Scan the records for the word "dark". Report each line where it occurs.

[Data under study Boundary: Start]

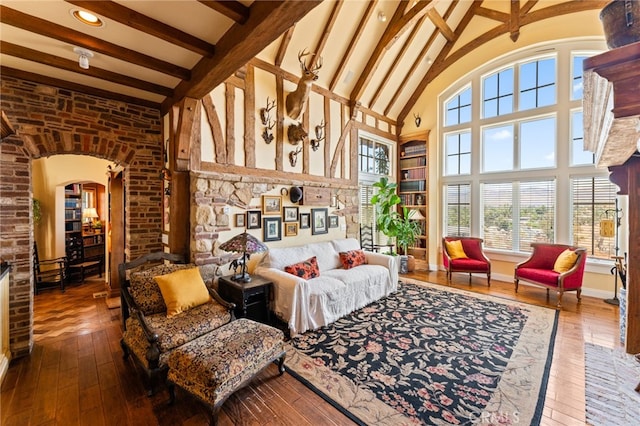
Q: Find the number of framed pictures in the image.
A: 9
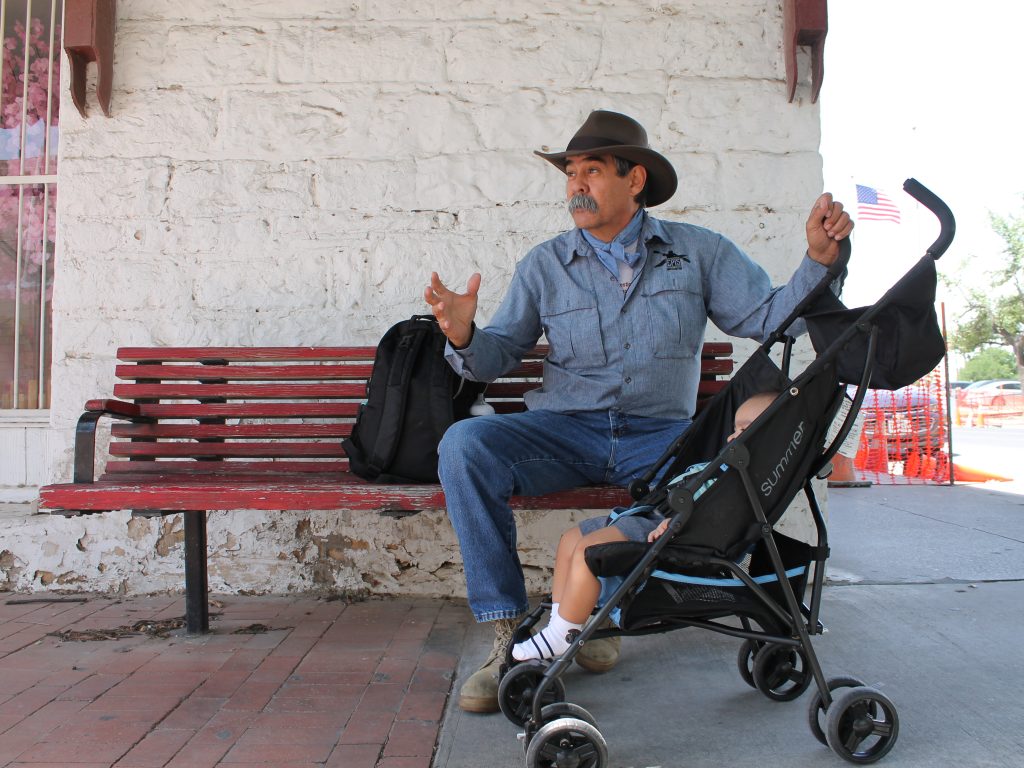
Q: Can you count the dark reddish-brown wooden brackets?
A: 2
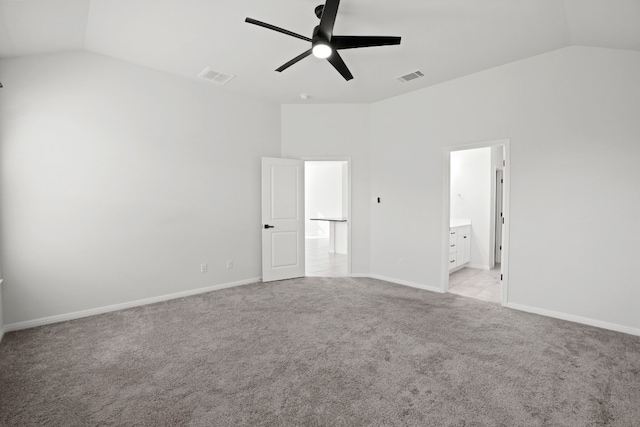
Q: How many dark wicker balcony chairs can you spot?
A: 0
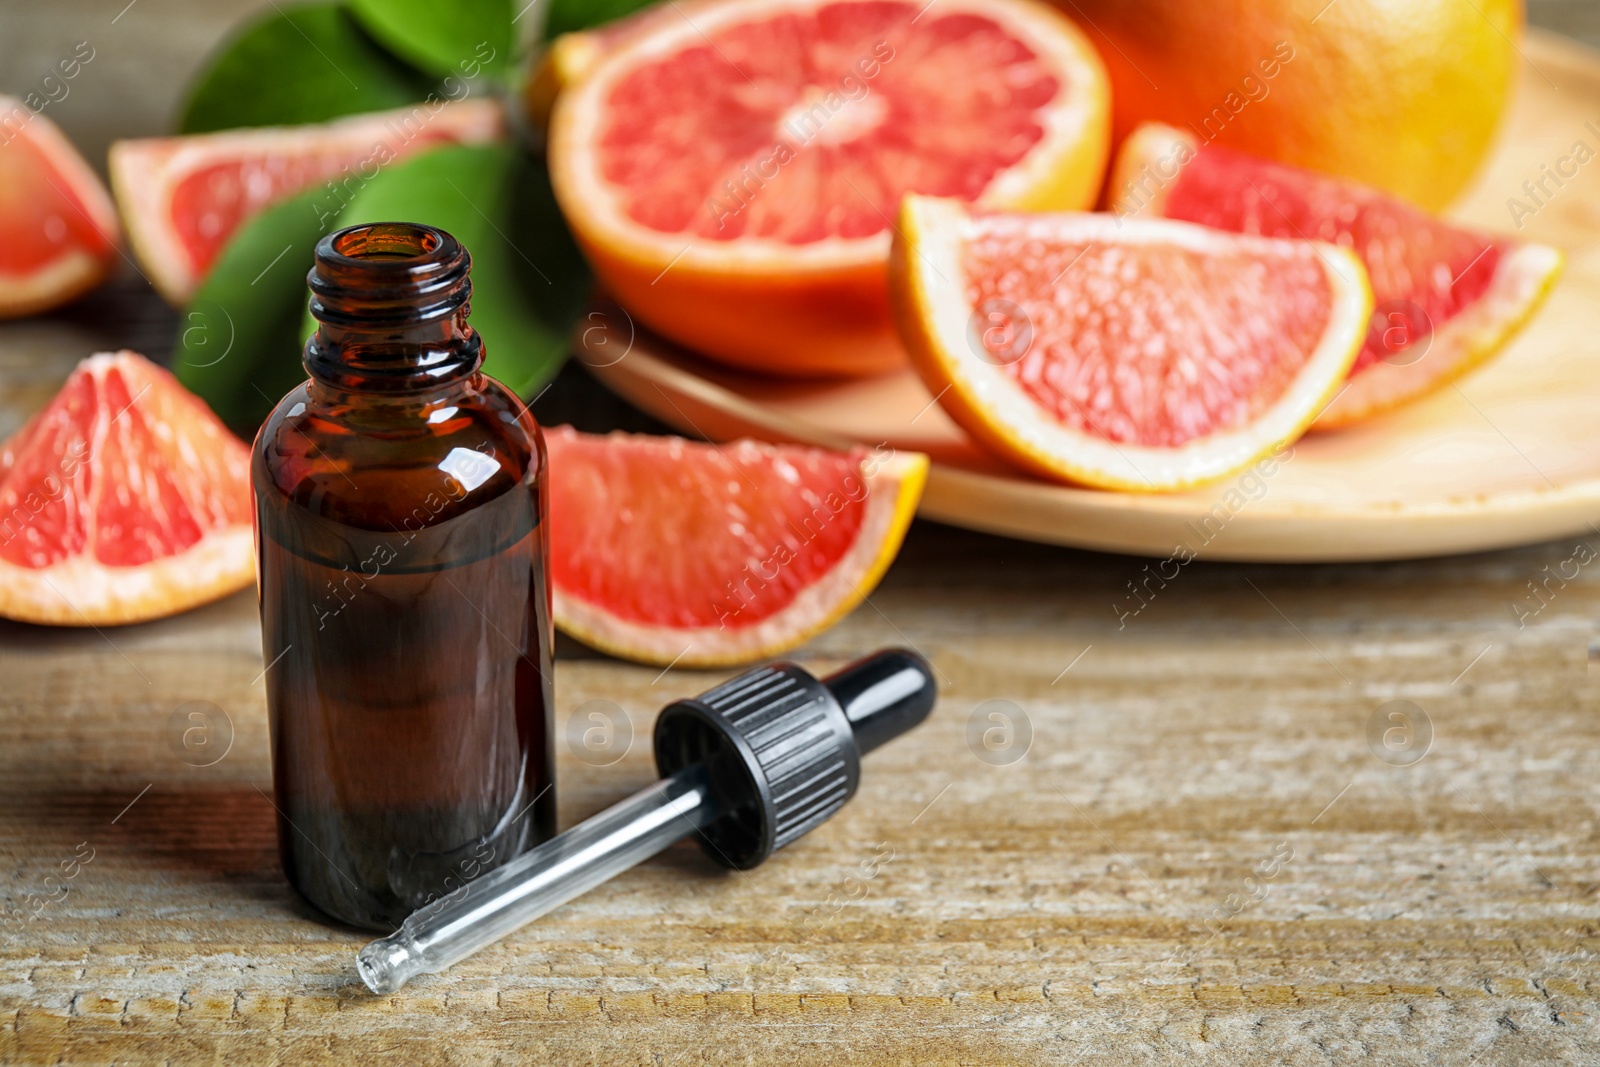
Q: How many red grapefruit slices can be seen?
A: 6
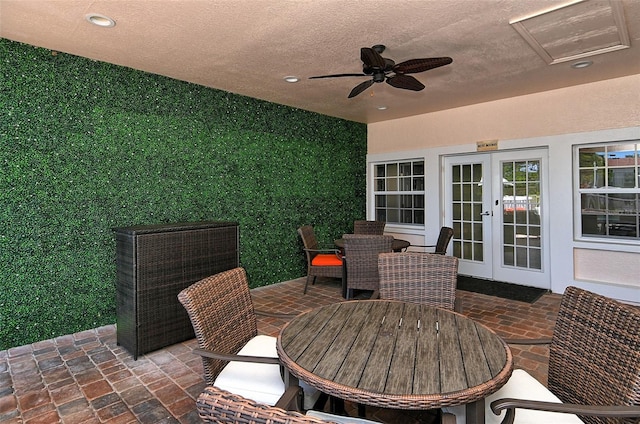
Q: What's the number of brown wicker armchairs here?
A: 8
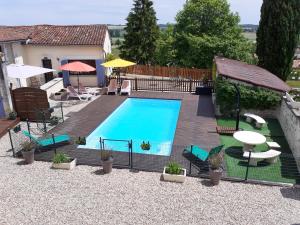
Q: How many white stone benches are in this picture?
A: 3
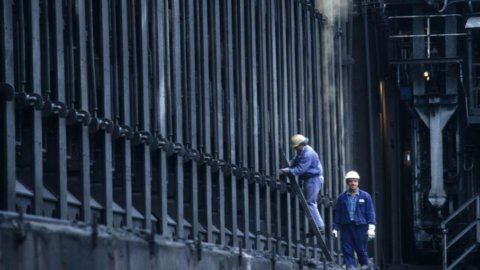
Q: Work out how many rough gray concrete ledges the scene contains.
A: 1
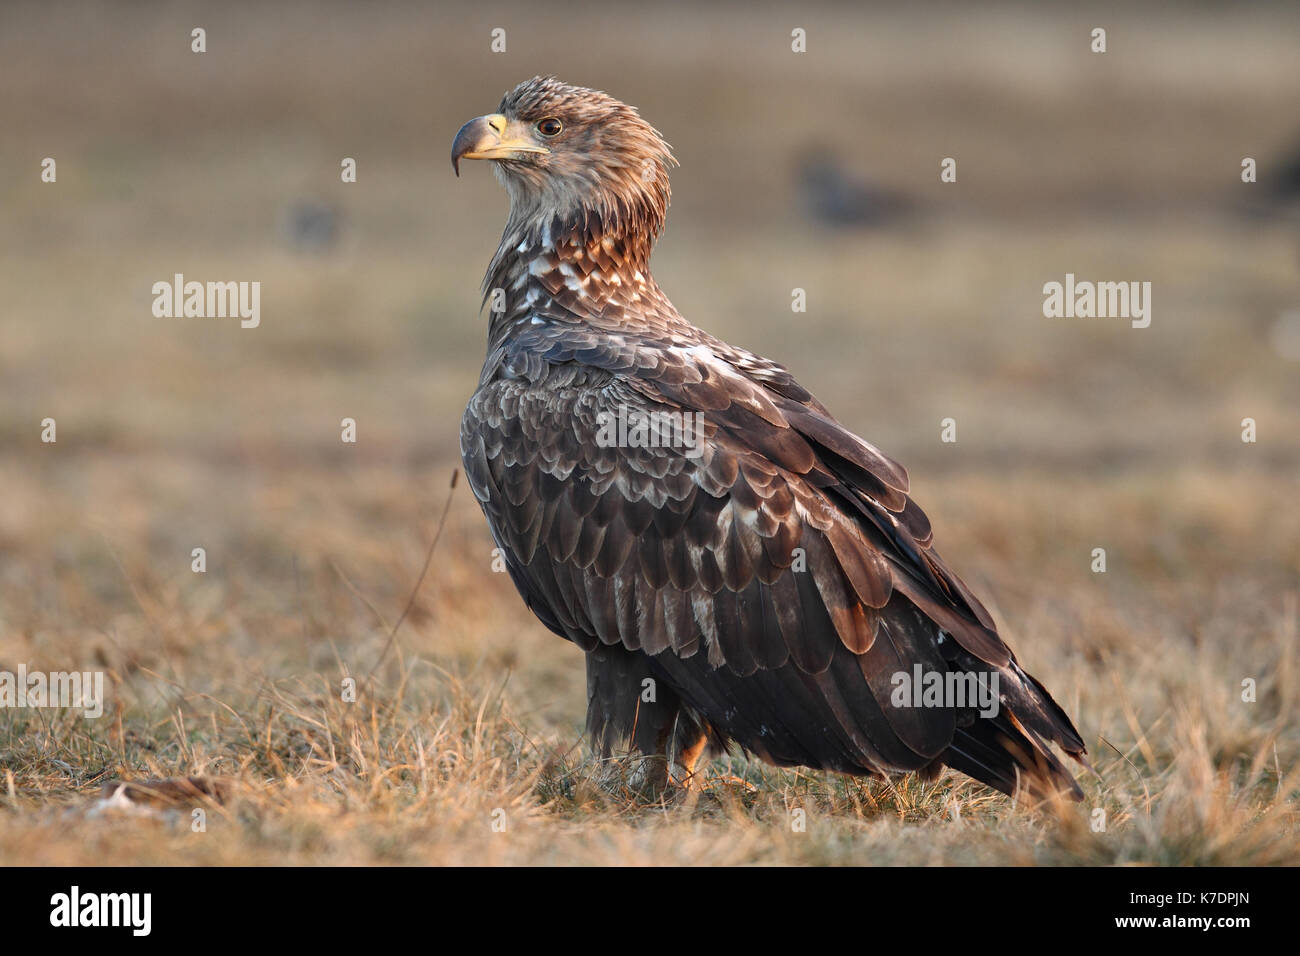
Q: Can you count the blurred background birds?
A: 3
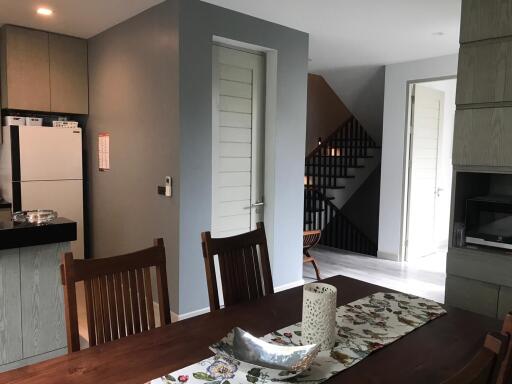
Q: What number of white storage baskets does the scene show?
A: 3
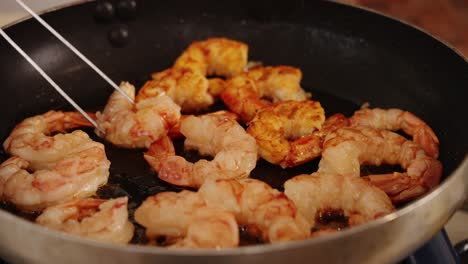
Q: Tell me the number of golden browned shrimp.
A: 4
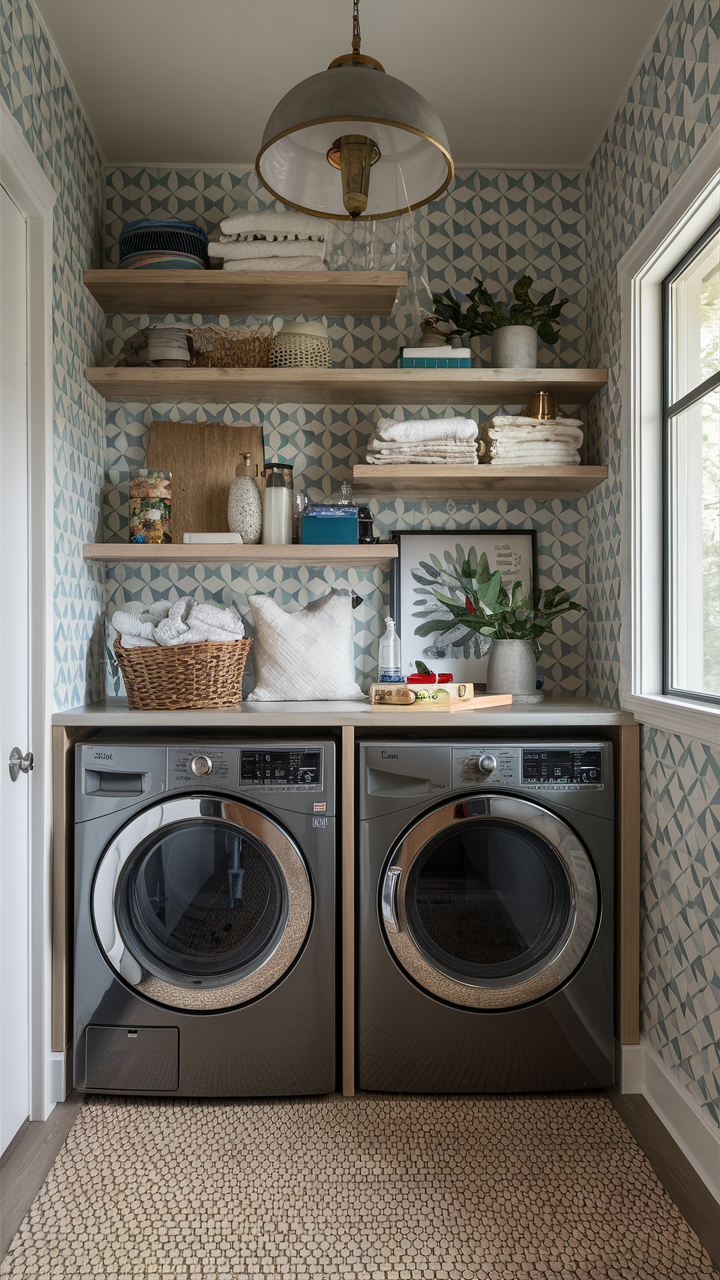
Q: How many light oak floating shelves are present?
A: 4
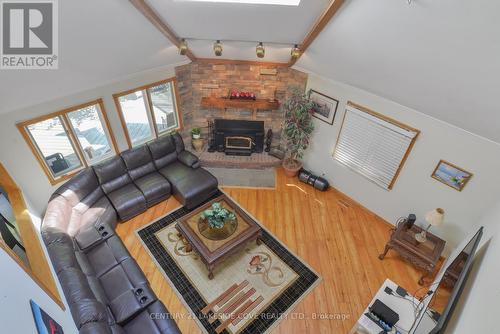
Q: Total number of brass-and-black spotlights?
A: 4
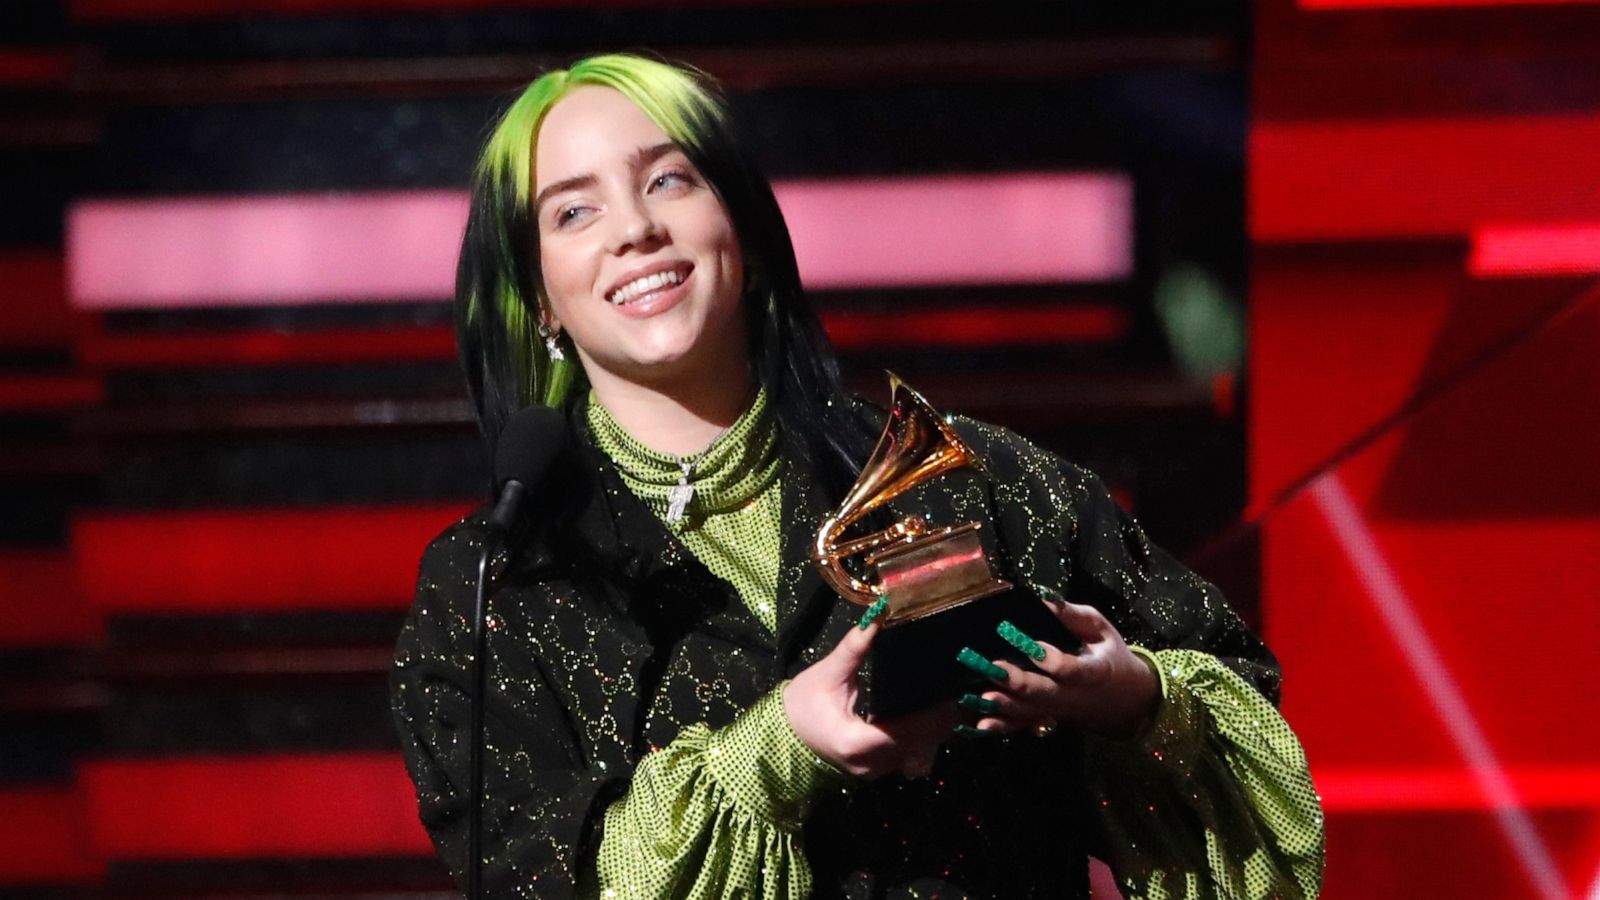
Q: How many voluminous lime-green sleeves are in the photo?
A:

[Data under study Boundary: End]

▶ Reply to the exercise:
Q: Can you count the dark reddish-brown wooden brackets?
Q: How many dark wicker balcony chairs can you spot?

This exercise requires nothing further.